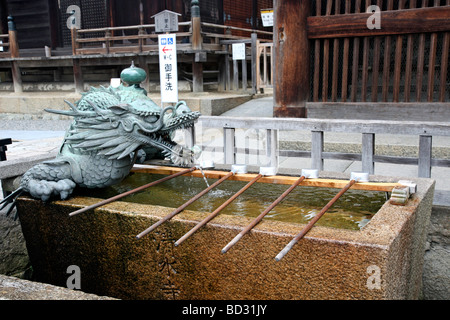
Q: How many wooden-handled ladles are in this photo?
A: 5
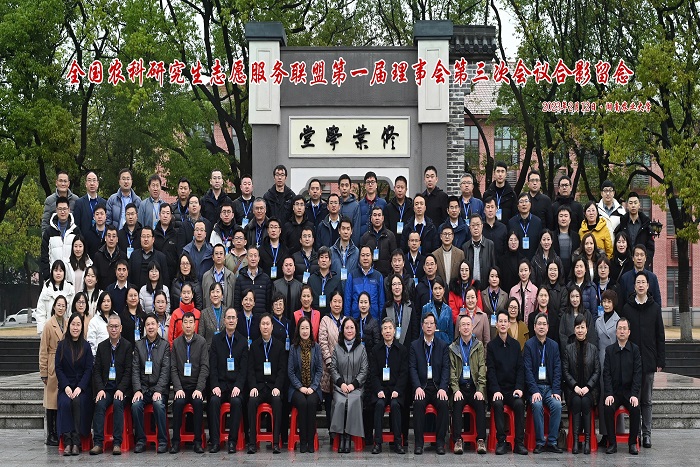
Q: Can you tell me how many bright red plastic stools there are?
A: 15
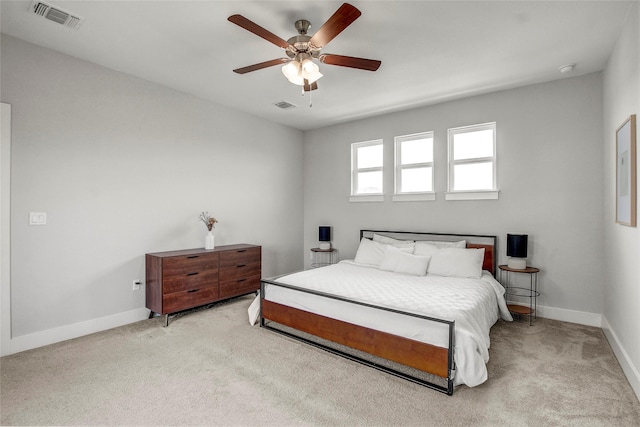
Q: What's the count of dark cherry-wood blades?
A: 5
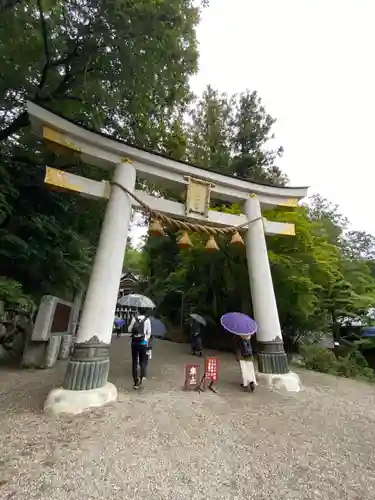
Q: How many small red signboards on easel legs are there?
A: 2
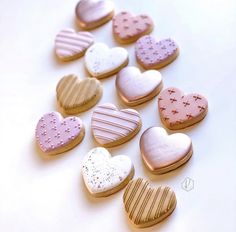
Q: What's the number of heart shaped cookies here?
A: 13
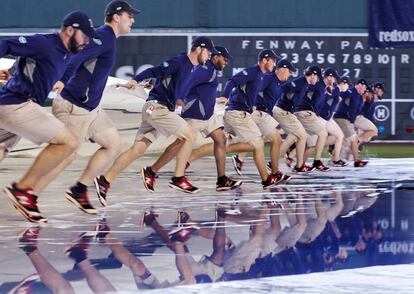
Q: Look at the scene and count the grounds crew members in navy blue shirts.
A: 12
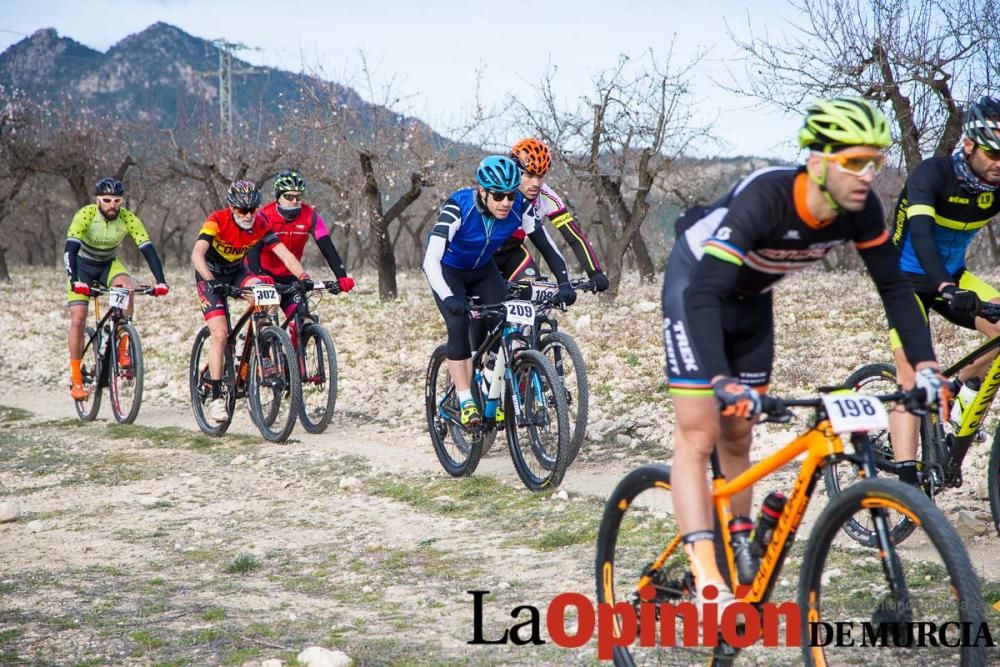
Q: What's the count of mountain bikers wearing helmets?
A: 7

======

▶ **What this task involves**
Which lines of the entries above contain the string "there"? Copy each one.

▶ **Solution to the problem**
Q: Can you tell me how many bright red plastic stools there are?
Q: How many small red signboards on easel legs are there?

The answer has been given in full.